- **TO DO**
The result should be the full listing copied exactly, with no pictures in it.

- **AVAILABLE DATA**
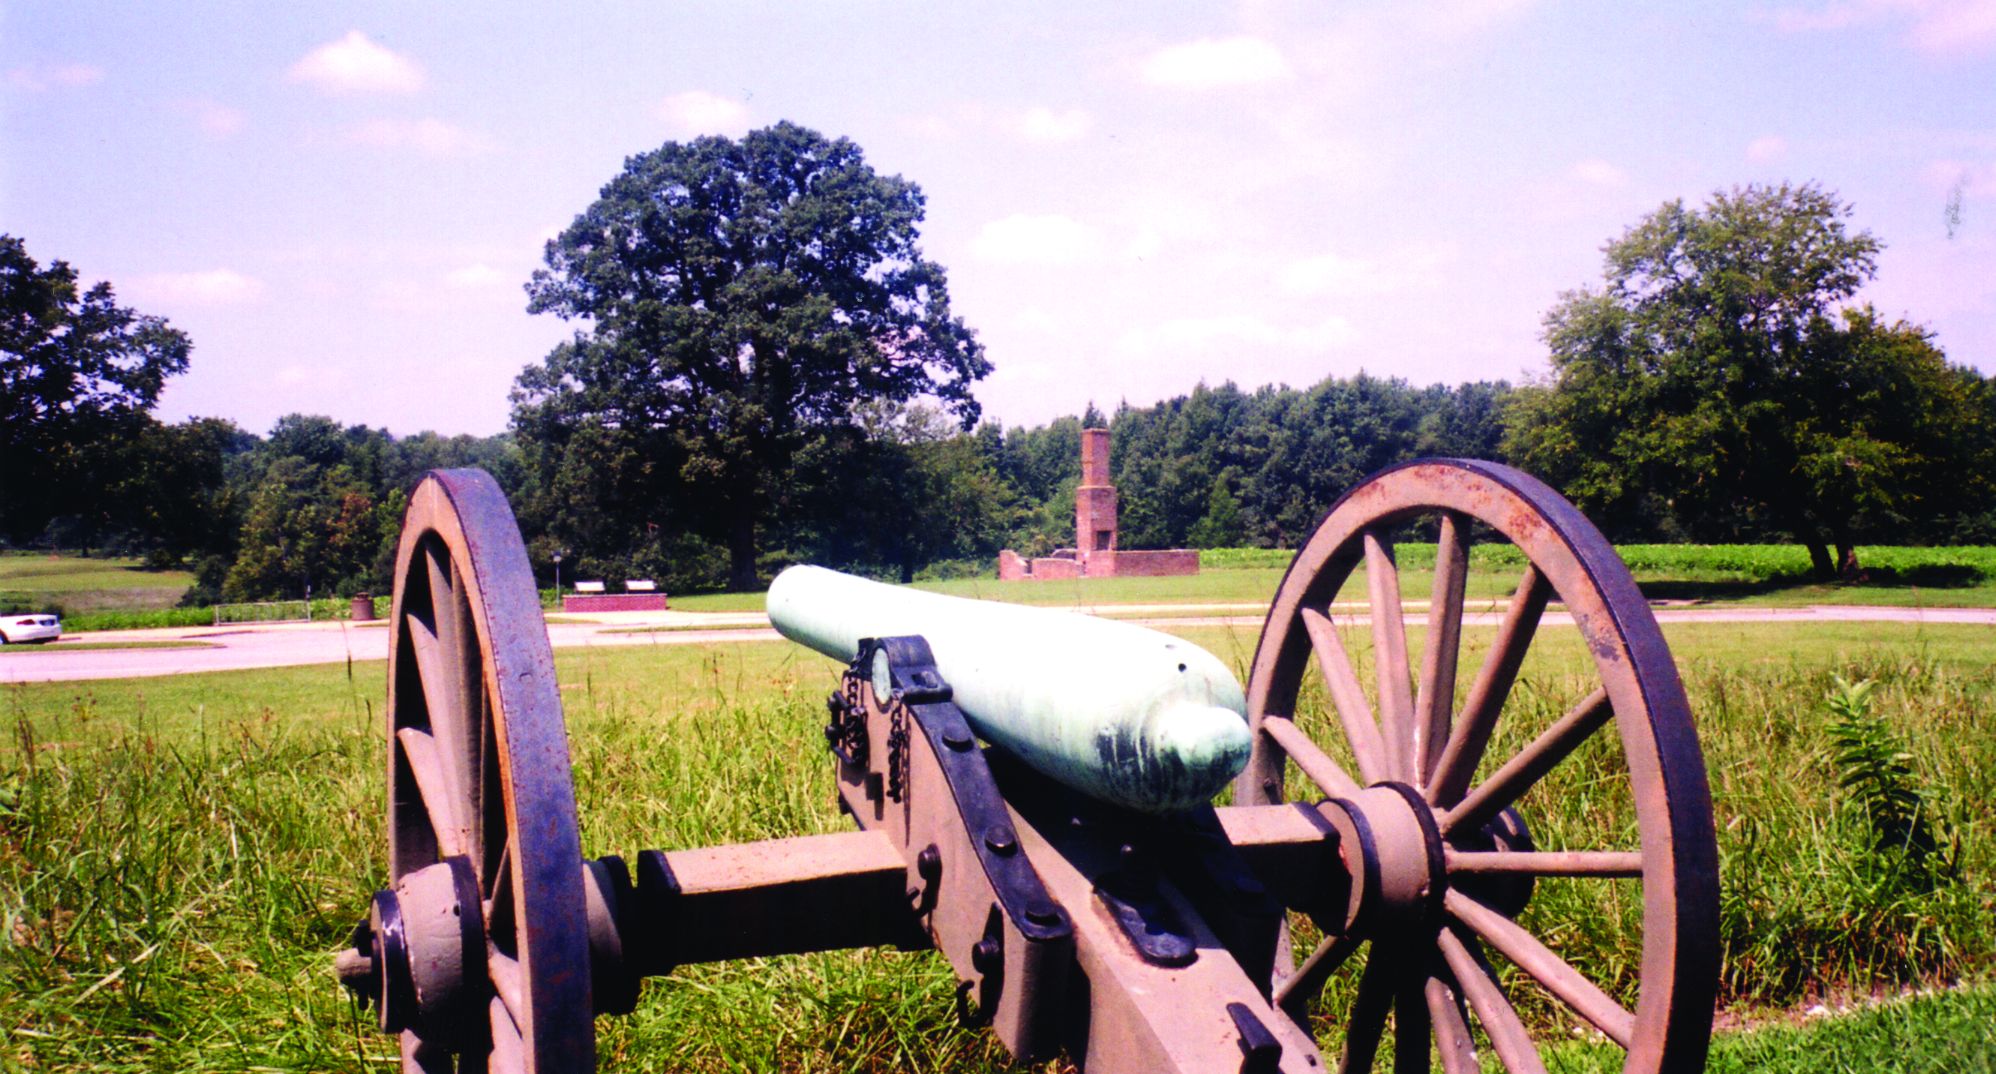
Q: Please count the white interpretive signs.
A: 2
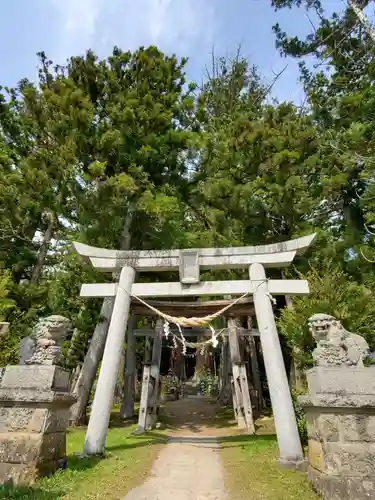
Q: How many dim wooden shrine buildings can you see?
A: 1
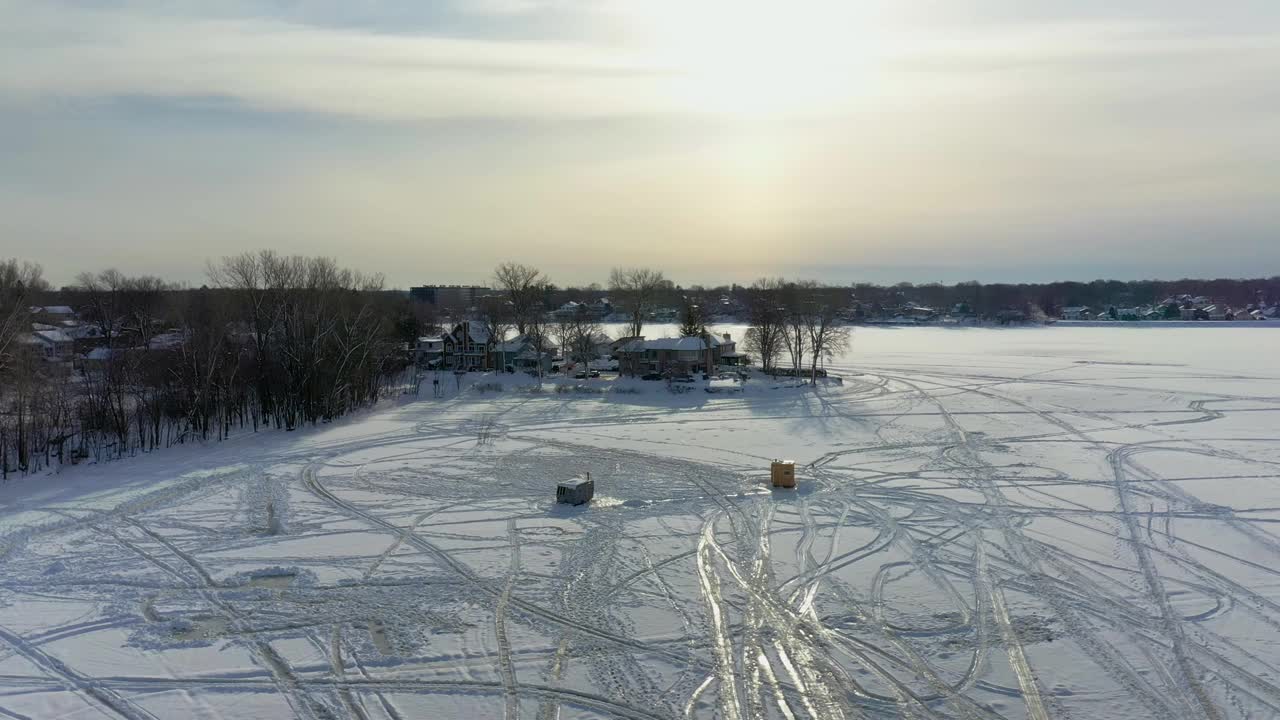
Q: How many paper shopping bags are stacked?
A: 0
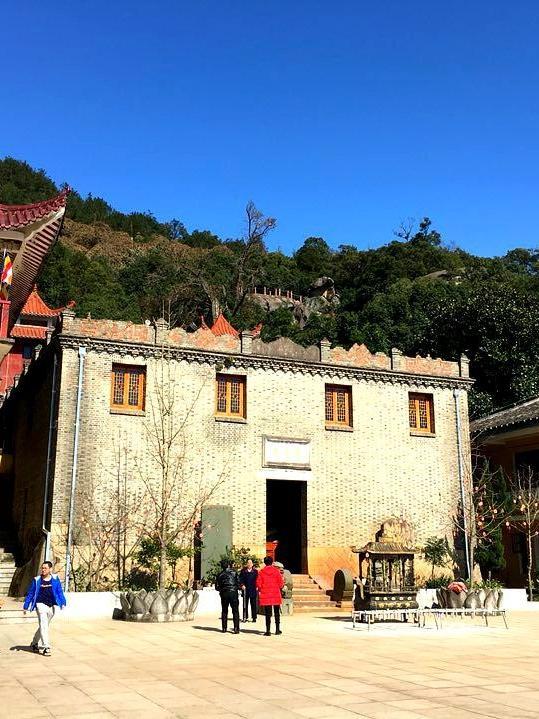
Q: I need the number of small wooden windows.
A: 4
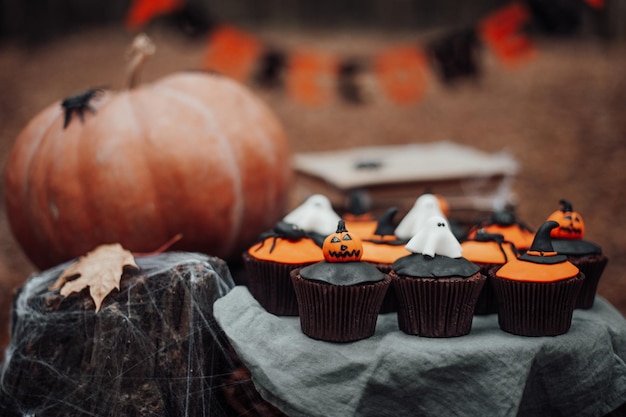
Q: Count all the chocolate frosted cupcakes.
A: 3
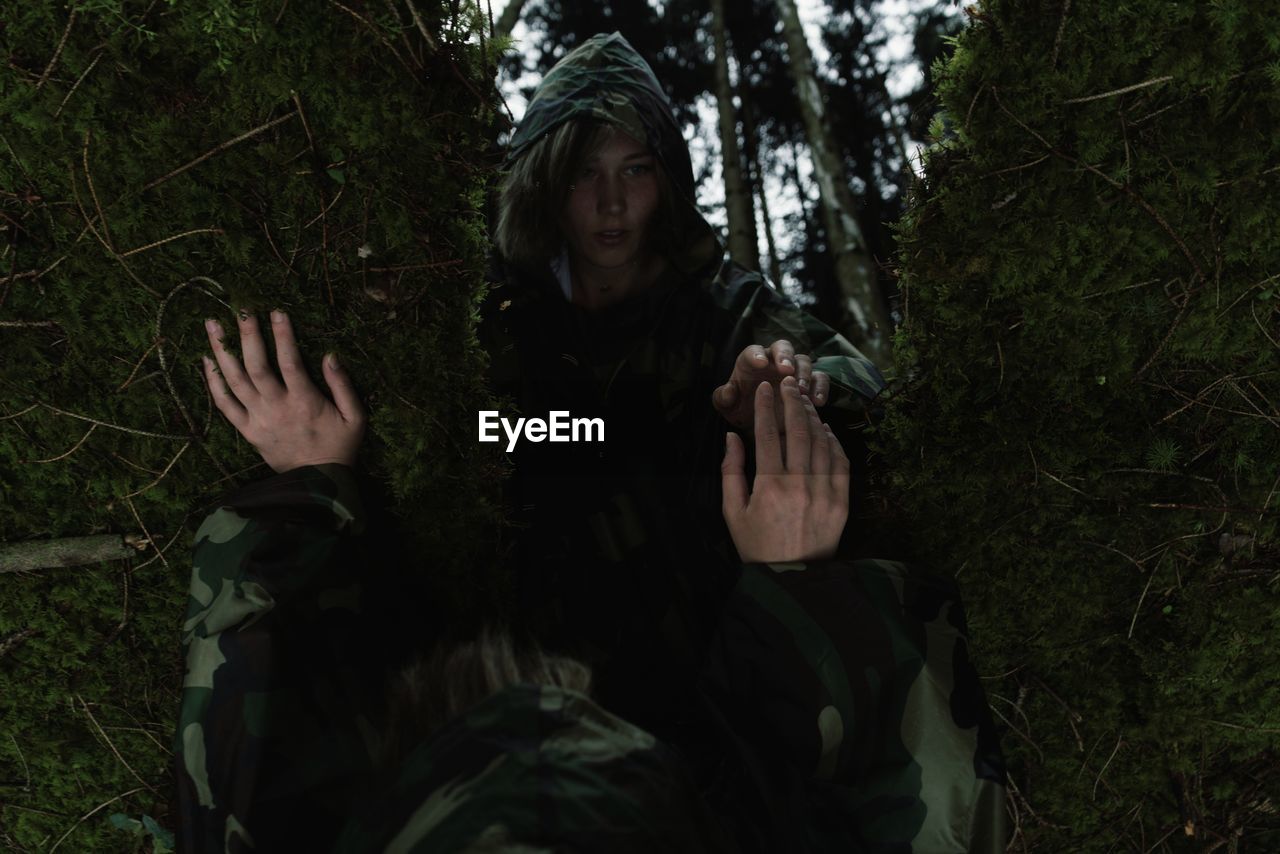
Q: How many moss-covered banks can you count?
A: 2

- **SOLUTION TO THE PROBLEM**
Q: Please count the white interpretive signs.
A: 2
Q: How many dim wooden shrine buildings can you see?
A: 1
Q: How many paper shopping bags are stacked?
A: 0
Q: I need the number of small wooden windows.
A: 4
Q: Count all the chocolate frosted cupcakes.
A: 3
Q: How many moss-covered banks can you count?
A: 2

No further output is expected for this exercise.